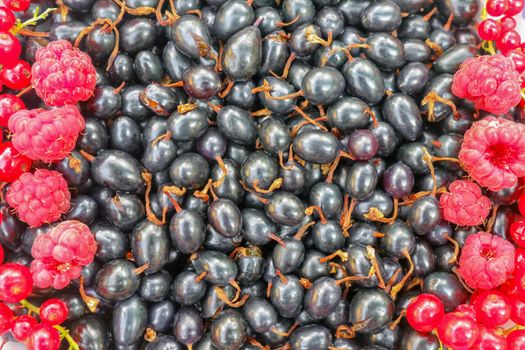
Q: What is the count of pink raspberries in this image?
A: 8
****************
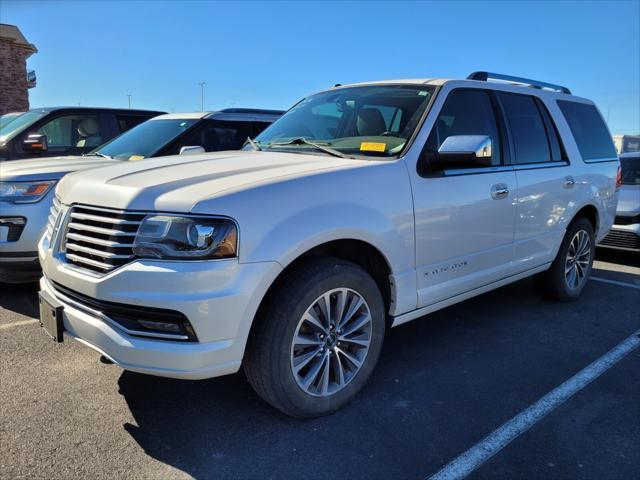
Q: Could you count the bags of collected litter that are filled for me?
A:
****************
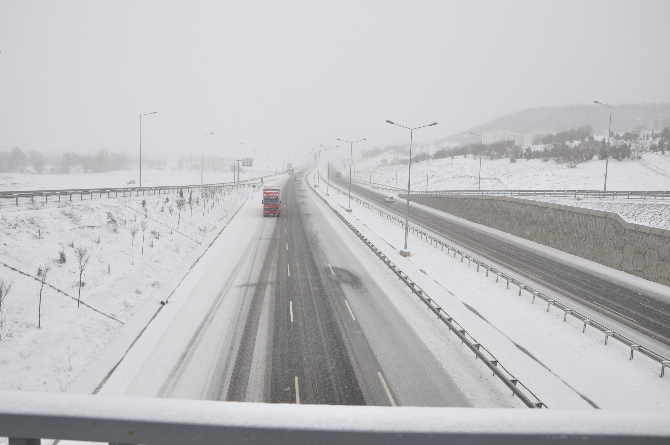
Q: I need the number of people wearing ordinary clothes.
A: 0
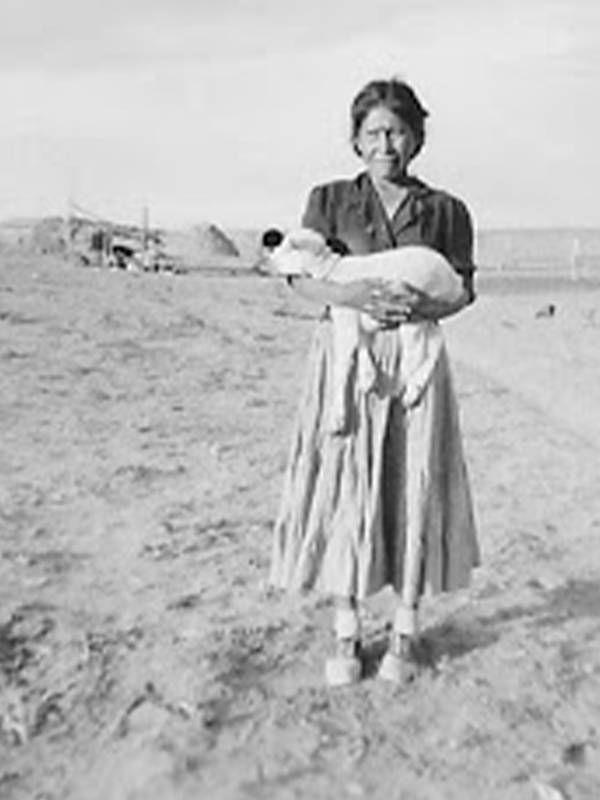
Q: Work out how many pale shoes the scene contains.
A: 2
****************
Copy out each line of the entries that holds "count".

Q: What is the count of pink raspberries in this image?
Q: Could you count the bags of collected litter that are filled for me?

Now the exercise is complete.